The recommendations below can be of assistance in teaching children to follow parental directions the first time they are given.
*Be prepared to enforce. Parents should avoid giving their children a direction unless they are prepared to enforce it. If parents do not enforce their directions, then children learn that their parents don’t mean what they say.
*Let your child make some of the rules. Giving a child a say gives him an impetus to follow the rule or direction—and he’s less likely to claim you’re unfair.
*Create positive and negative consequences.
*Get their attention. Get their attention before giving a direction. Avoid yelling directions from another room.
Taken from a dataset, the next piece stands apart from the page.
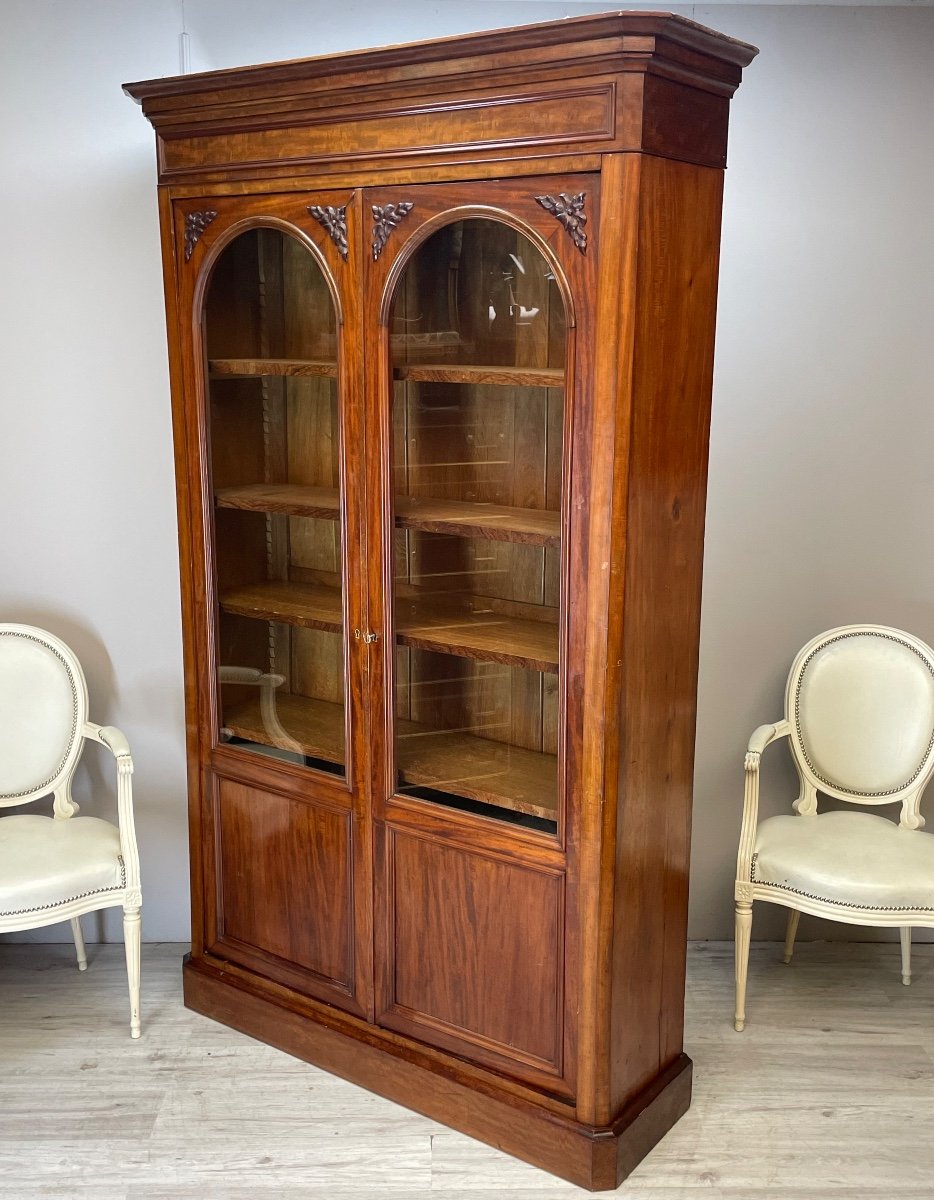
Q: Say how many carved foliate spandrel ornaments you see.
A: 4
*Don’t ask questions. Parents should avoid phrasing directions as questions (for example, don’t say “Justin, would you like to pick up your toys now?”).
*Don’t be vague. Make directions concrete and precise.
*Keep directions meaningful and developmentally appropriate.
*Have your child repeat the directions to you. This helps you make sure that they understand what is desired of them.
*Give them only few steps at a time. It helps to ensure that the task is completed and they have a feeling of accomplishment.
*Play ‘‘listening and following directions games’’. Kids learn a lot via games. It will help them learn while having fun.
*Rehearse new or unfamiliar directions. Make sure the children understand what is expected of them.
*Tell them what to do. Parents should try to give directions that tell children what to do instead of what not to do. E.g. say, “Stay by my side,” not “Don’t run away.”
*Give them choices not commands. Again, giving your child some say in what procedures she’s to follow can often prevent power struggles.
*Praise them. Parents don’t need to wait until the task is completed to offer praise and do not focus on the one or two directions that were not followed.
*Show appreciation. When the task is complete, parents should let their children know they appreciate their compliance.
*Don’t repeat warnings. Children can learn to follow directions after one or no warning just as easily as they can learn to follow directions after five or six warnings.
*Follow less desired behavior with more desired behavior. This gives the children an incentive to complete the task and look forward to something that they enjoy.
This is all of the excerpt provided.